Pyomo.DoE

Pyomo.DoE (Pyomo Design of Experiments) is a Python library for model-based design of experiments using science-based models.

Pyomo.DoE was developed by Jialu Wang and Alexander W. Dowling at the University of Notre Dame as part of the Carbon Capture Simulation for Industry Impact (CCSI2). project, funded through the U.S. Department Of Energy Office of Fossil Energy.

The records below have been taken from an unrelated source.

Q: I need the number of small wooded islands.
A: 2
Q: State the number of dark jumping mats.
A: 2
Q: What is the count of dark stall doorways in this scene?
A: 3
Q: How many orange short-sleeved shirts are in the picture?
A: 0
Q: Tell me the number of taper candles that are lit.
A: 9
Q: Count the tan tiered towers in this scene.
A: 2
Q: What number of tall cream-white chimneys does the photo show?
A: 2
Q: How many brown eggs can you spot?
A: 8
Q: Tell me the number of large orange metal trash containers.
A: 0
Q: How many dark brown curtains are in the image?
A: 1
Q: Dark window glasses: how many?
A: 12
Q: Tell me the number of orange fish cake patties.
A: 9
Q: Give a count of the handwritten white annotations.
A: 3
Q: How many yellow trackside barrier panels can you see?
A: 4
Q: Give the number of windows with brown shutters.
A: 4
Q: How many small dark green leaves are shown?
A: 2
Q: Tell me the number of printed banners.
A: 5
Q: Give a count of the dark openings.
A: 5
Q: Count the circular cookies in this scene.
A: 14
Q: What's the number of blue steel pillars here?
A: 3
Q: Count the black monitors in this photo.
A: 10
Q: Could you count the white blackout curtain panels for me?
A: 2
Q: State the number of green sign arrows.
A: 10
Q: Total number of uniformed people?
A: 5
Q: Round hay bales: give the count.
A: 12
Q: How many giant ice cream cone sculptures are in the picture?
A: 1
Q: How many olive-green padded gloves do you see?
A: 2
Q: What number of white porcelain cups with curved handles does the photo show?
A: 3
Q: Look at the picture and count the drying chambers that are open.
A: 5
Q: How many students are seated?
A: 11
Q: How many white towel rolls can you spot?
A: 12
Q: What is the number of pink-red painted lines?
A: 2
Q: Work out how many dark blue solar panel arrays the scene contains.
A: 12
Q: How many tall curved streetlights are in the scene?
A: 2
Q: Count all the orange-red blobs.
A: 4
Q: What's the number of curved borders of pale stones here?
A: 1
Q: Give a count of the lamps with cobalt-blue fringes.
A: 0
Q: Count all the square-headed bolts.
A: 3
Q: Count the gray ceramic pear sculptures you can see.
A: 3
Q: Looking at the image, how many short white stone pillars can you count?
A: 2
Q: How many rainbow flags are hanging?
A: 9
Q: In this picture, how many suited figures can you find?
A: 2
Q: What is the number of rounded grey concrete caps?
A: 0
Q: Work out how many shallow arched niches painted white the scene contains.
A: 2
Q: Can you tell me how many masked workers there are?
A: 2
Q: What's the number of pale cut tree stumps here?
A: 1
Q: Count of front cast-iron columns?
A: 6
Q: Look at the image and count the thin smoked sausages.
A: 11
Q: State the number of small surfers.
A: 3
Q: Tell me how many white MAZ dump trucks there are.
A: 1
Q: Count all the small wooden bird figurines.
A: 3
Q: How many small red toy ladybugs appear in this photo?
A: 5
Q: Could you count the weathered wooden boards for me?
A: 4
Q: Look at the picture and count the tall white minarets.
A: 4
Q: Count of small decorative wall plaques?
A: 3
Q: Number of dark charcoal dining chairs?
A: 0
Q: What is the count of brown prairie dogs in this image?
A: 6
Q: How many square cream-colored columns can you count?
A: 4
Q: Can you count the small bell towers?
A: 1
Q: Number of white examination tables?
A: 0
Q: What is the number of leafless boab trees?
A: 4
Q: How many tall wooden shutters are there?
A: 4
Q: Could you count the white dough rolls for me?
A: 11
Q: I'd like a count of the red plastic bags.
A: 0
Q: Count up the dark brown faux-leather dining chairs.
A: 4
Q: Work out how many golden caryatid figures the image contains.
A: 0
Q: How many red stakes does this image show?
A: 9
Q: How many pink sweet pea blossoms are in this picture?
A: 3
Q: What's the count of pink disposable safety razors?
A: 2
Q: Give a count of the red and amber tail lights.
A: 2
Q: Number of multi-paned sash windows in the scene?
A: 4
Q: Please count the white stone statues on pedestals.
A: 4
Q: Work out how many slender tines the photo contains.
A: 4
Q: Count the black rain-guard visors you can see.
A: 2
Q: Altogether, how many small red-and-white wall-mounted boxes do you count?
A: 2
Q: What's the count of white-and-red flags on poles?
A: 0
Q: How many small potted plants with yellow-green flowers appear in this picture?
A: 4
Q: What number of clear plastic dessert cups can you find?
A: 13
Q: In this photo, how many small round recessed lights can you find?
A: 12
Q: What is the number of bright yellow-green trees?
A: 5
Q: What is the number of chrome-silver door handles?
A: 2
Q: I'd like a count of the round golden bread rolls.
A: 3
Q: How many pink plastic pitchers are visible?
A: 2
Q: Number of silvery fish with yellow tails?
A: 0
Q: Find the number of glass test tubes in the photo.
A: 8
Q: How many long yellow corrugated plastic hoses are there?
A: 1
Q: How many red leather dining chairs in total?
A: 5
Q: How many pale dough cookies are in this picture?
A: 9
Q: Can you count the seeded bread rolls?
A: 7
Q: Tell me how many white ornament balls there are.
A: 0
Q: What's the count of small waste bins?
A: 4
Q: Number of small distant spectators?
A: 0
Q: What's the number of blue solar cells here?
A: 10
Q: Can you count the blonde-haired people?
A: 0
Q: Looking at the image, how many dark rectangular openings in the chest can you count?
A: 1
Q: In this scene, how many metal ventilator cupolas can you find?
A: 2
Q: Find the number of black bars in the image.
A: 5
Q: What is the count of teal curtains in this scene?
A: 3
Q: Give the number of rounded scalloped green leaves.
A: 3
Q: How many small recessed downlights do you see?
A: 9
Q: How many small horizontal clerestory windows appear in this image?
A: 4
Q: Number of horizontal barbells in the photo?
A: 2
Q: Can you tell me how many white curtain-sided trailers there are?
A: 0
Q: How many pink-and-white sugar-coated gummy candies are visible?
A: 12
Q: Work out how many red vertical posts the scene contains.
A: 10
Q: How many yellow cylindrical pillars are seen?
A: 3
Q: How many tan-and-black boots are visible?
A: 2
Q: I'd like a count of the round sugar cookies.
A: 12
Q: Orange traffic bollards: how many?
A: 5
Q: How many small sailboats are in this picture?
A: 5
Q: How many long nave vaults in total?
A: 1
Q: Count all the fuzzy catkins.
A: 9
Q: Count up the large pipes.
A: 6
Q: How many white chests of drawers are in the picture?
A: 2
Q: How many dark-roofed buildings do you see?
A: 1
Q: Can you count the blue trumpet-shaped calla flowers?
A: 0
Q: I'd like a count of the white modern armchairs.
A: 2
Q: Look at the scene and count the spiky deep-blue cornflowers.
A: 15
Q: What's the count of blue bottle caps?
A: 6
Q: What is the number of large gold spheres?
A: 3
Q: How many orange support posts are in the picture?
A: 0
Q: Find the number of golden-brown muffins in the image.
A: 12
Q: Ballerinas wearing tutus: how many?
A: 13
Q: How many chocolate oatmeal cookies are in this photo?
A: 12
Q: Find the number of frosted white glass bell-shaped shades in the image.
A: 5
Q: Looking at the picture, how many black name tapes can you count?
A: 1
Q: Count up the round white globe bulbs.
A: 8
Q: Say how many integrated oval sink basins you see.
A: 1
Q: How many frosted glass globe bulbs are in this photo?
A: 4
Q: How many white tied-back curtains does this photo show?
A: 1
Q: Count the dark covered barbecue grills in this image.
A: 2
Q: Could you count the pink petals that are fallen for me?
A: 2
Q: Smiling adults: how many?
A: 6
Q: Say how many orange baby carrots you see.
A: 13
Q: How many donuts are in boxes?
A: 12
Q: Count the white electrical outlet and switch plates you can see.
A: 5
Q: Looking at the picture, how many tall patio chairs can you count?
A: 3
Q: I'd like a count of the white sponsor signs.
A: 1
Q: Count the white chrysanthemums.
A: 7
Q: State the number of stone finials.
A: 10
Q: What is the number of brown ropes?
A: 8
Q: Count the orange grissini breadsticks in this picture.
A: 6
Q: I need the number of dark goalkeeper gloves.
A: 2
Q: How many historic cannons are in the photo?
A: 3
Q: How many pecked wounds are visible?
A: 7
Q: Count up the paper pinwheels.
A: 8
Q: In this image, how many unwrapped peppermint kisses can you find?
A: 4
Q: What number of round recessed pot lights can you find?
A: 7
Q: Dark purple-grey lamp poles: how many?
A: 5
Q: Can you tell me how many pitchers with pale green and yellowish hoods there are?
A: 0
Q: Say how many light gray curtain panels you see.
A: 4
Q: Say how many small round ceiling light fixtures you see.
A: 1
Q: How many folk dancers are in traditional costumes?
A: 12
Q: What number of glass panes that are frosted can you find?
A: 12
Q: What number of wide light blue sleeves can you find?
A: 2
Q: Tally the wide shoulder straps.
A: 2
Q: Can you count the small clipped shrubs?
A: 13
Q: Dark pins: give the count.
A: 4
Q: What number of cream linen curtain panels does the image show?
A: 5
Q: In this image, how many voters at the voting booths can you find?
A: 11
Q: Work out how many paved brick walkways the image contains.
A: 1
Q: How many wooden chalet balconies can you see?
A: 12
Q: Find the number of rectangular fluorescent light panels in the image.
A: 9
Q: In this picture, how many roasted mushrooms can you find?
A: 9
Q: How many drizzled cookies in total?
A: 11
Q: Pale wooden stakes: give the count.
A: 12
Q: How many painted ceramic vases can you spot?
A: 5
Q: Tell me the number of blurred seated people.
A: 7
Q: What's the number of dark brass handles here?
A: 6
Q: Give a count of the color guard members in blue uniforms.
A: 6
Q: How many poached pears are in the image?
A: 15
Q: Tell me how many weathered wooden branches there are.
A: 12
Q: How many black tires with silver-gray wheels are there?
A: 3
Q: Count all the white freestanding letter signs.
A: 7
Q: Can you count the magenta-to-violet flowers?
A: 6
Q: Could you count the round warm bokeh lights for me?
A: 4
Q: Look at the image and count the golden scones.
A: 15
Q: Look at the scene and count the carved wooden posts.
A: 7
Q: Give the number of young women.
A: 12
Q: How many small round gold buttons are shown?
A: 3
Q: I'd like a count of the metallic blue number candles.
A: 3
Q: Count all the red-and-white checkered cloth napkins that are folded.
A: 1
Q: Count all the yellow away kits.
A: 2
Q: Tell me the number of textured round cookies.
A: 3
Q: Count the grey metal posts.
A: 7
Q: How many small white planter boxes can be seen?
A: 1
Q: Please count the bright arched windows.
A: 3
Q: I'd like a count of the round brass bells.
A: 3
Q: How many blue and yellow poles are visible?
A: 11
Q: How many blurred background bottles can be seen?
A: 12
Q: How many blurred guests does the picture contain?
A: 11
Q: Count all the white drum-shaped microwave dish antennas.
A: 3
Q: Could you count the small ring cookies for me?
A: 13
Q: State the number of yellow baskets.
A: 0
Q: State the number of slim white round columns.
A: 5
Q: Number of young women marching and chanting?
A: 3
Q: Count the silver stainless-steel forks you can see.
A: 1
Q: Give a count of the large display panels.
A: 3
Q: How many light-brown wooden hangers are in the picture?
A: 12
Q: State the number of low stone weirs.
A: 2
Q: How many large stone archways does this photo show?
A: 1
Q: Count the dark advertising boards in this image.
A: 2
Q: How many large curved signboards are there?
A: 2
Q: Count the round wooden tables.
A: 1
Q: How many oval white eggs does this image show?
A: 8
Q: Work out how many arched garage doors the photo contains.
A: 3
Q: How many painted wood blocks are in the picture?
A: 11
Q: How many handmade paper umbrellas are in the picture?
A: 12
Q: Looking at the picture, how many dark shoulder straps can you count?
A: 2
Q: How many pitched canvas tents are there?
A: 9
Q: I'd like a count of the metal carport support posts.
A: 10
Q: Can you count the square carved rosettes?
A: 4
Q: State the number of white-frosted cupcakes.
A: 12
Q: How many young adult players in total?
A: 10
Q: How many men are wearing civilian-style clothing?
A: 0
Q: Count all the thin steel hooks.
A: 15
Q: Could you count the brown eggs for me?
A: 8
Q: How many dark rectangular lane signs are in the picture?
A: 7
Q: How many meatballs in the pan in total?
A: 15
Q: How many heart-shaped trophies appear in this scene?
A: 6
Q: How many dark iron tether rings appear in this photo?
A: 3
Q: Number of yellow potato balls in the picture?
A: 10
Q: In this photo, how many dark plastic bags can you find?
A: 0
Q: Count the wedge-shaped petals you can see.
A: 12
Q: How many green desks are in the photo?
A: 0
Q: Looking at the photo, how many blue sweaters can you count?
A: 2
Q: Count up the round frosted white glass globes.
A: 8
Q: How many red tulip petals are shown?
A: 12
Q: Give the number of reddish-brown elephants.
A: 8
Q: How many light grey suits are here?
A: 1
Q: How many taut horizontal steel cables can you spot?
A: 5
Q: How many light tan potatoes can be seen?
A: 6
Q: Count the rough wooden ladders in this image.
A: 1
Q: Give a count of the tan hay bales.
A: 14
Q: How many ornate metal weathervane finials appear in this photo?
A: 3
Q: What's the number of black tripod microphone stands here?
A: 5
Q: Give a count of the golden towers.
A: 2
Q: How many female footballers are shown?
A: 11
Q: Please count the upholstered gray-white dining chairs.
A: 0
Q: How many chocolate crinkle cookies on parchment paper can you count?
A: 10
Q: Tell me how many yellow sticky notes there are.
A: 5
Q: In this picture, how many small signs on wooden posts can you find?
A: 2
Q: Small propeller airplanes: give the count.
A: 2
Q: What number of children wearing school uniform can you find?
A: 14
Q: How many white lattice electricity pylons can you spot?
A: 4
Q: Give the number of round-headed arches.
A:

If you use Pyomo.DoE, please cite:

[Wang and Dowling, 2022] Wang, Jialu, and Alexander W. Dowling. “Pyomo.DOE: An open‐source package for model‐based design of experiments in Python.” AIChE Journal 68.12 (2022): e17813. https://doi.org/10.1002/aic.17813

Methodology Overview

Model-based Design of Experiments (MBDoE) is a technique to maximize the information gain of experiments by directly using science-based models with physically meaningful parameters. It is one key component in the model calibration and uncertainty quantification workflow shown below:

../../_images/flowchart.png — Fig. 2 The exploratory analysis, parameter estimation, uncertainty analysis, and MBDoE are combined into an iterative framework to select, refine, and calibrate science-based mathematical models with quantified uncertainty. Currently, Pyomo.DoE focuses on increasing parameter precision.

Pyomo.DoE provides the exploratory analysis and MBDoE capabilities to the Pyomo ecosystem. The user provides one Pyomo model, a set of parameter nominal values, the allowable design spaces for design variables, and the assumed observation error model. During exploratory analysis, Pyomo.DoE checks if the model parameters can be inferred from the postulated measurements or preliminary data. MBDoE then recommends optimized experimental conditions for collecting more data. Parameter estimation packages such as Parmest can perform parameter estimation using the available data to infer values for parameters, and facilitate an uncertainty analysis to approximate the parameter covariance matrix. If the parameter uncertainties are sufficiently small, the workflow terminates and returns the final model with quantified parametric uncertainty. If not, MBDoE recommends optimized experimental conditions to generate new data.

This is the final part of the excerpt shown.